# Cleaner.ipynb #

Code aimed to clean catalogues of cosmic voids. The only data requested are the void centres and the position of the tracers (and evetually their masses). The algorithm will provide to remove the spurious voids, to rescale their radii to a specific density threshold and to reject voids in case of overlaps.

Import CBL functions and system modules:

In [None]:
import CosmoBolognaLib as cbl                                 
from CosmoBolognaLib import ErrorCBL

import time
import sys
import os

In order to display the standard output stream of the function defined in the C++ environment the package wurlitzer (see https://github.com/minrk/wurlitzer) has to be installed and load.

In [None]:
%load_ext wurlitzer

The code reads the paramters from a file:

In [None]:
filename = "../input/parameters.ini"
print " Loading parameters from", filename
param = cbl.ReadParameters(filename)

The type of coordinate are selected (attention: observed coordinates are still not implemented):

In [None]:
if param.findBool('comovingCoordinates') :
  coordinates = cbl.CoordinateType__comoving_
else :
  coordinates = cbl.CoordinateType__observed_

The code creates a cosmological model using the parameters defined in the parameter file (this will be employed to compute the growth factor later):

In [None]:
cosm = cbl.Cosmology(param.findDouble('OmM'),
                     param.findDouble('Omb'),
                     param.findDouble('Omn'),
                     param.findDouble('massless'),
                     param.findInt('massive'),
                     param.findDouble('OmL'),
                     param.findDouble('Omr'),
                     param.findDouble('hh'),
                     param.findDouble('As'),
                     param.findDouble('pivot'),
                     param.findDouble('ns'),
                     param.findDouble('w0'),
                     param.findDouble('wa'),
                     param.findDouble('fNL'),
                     param.findInt('type_NG'),
                     param.findDouble('tau'),
                     param.findString('model'),
                     param.findBool('unit'))
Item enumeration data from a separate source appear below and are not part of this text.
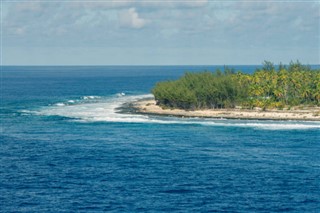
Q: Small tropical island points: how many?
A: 1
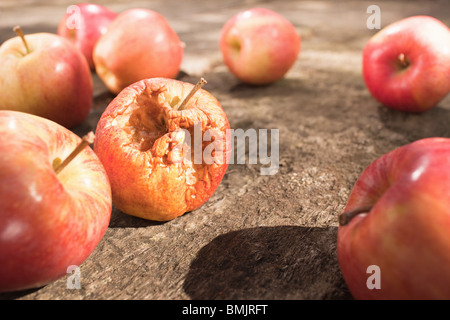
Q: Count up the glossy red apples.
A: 7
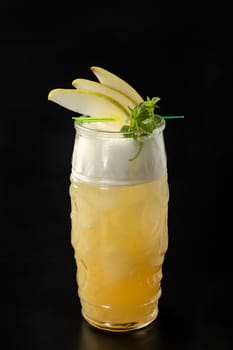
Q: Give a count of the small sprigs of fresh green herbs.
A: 1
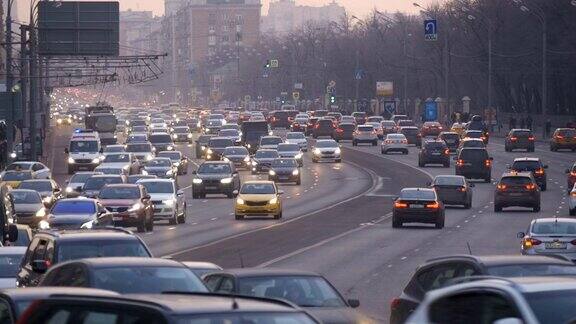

cosm.set_sigma8(param.findDouble('sigma8'))

### Load the input void catalogue #
Only the void centre coordinates shall be provided to load the input void catalogue, all the other necessary attributes will be computed by the code.

In [None]:
cast = []
clmn = []
attrNames = ['X_coord', 'Y_coord', 'Z_coord', 'Radius', 'centralDensity', 'densityContrast']
attrAv = [cbl.Var__X_, cbl.Var__Y_, cbl.Var__Z_, cbl.Var__Radius_, cbl.Var__CentralDensity_,\
          cbl.Var__DensityContrast_]
for ii in range(len(attrNames)) :
  if param.findBool(attrNames[ii]) :
    cast.append(attrAv[ii])
    clmn.append(param.findInt(attrNames[ii]+'_clmn'))
clmn, cast = (list(x) for x in zip(*sorted(zip(clmn, cast))))

attr = cbl.VarCast(cast)

A new void catalogue is created, reading the input file and sorting the attributes according the selected order:

In [None]:
vdcat = cbl.Catalogue (cbl.ObjectType__Void_,
                       coordinates,
                       attr,
                       clmn,
                       [param.findString('inputVoidCatalogue')],
                       param.findInt('vd_comments'))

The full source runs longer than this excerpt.